ALLEGHENY COUNTY, Pa. - Allegheny County is facing a significant shortfall in contractors needed for projects to remove lead paint from older homes.
A $3.4 million U.S. Housing and Urban Development grant allowed Allegheny County officials to partner with the health department and Pittsburgh’s Urban Redevelopment Authority to identify low-income families at high risk for lead paint exposure.
But since launching the program in April 2017, the county has dealt with a significant shortfall in contractors available to do the work, meaning fewer than 20 actually got help.
Even though lead paint has been banned for decades, there are a lot of older homes that still have it.

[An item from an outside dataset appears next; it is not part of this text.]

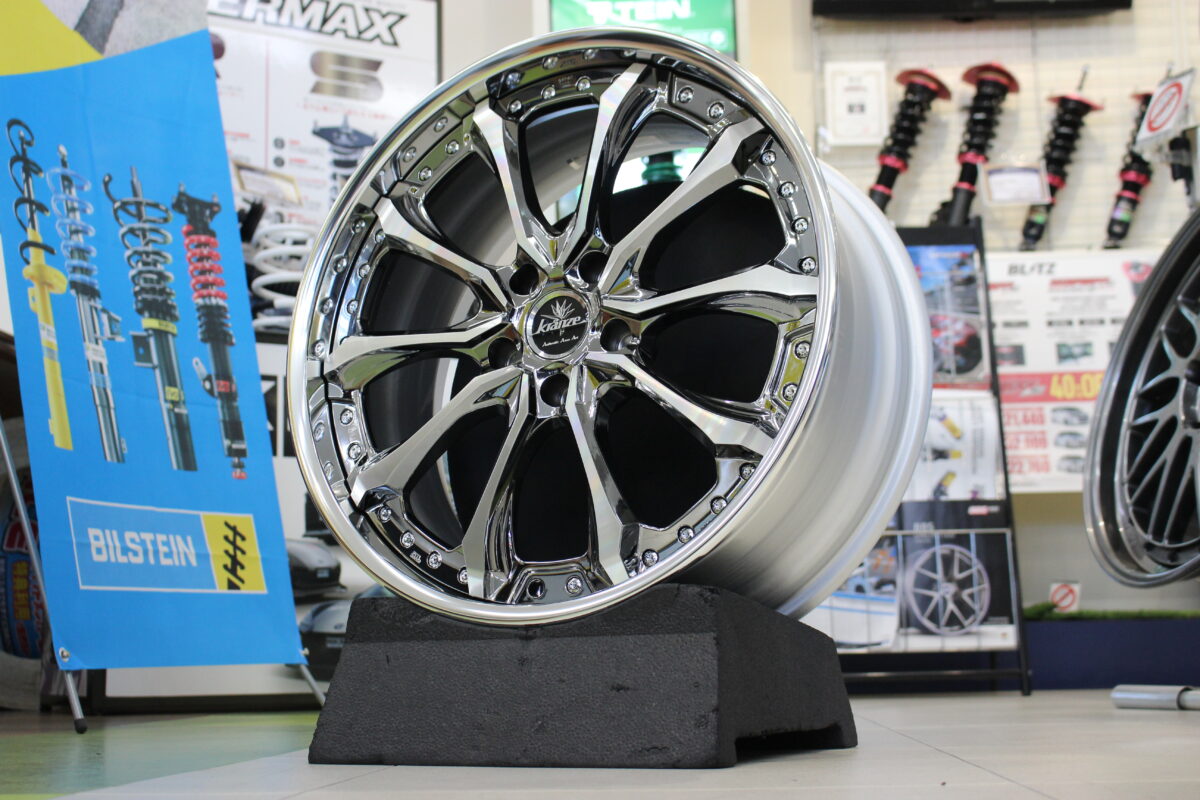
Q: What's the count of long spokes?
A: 10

"Mostly in windows, they're going to check the seal because that's usually the most dangerous place for a child," said J.R. Botti, who is a contractor certified in lead remediation.
Lead paint was panned in 1978; 86 percent of houses in Allegheny County were built before that.

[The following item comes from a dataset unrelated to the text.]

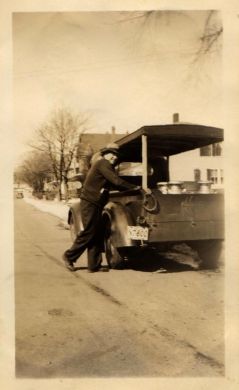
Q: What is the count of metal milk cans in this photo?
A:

Within a 60-mile radius, there are only 17 contractors who are certified to do this.
"I would say half of those don't do any work in family homes," said Cassandra Collinge, the Allegheny County assistant director of housing.
So far, 82 families have qualified, but 11 Investigates found out only 19 homes have been fixed due to the shortage of contractors.

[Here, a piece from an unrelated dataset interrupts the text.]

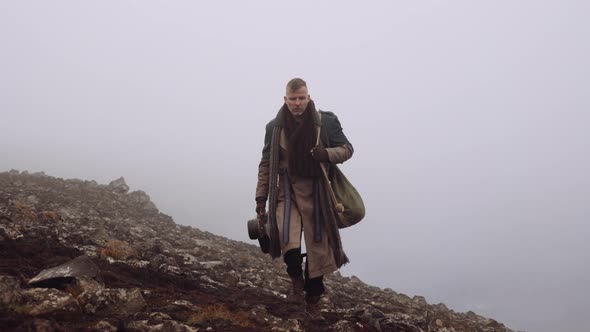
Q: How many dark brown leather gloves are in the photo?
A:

"The contractor availability isn't one we anticipated going on, but it's something we're working hard to address," said Lance Chimka, the Allegheny County economic development director.
To help offset the shortfall, the county's workforce development office is now paying for more contractors to get their lead remediation certifications, with three more expected to come on board within a month.
Chimka told Channel 11 the task won't be easy, but he's hoping all 82 families will be helped by the end of the year.
11 INVESTIGATES: Allegheny Co. has a multi-million dollar program to remove lead paint from the homes of low-income families. But a significant shortage in qualified contractors is delaying the work. The call for help before the federal $ runs out NEXT on #WPXI at 5:45 pic.twitter.com/11WVbSFNTe— Aaron Martin (@WPXIAaronMartin) February 13, 2019
"There's a lot of households to assist, but we have to just keep slogging through each individual project," he said.
The HUD grant is set to expire in early 2020, so it's likely the county will need an extension to help as many families as possible.
Allegheny County is accepting more low-income families to apply for free lead remediation on their homes and contractors interested in completing the work.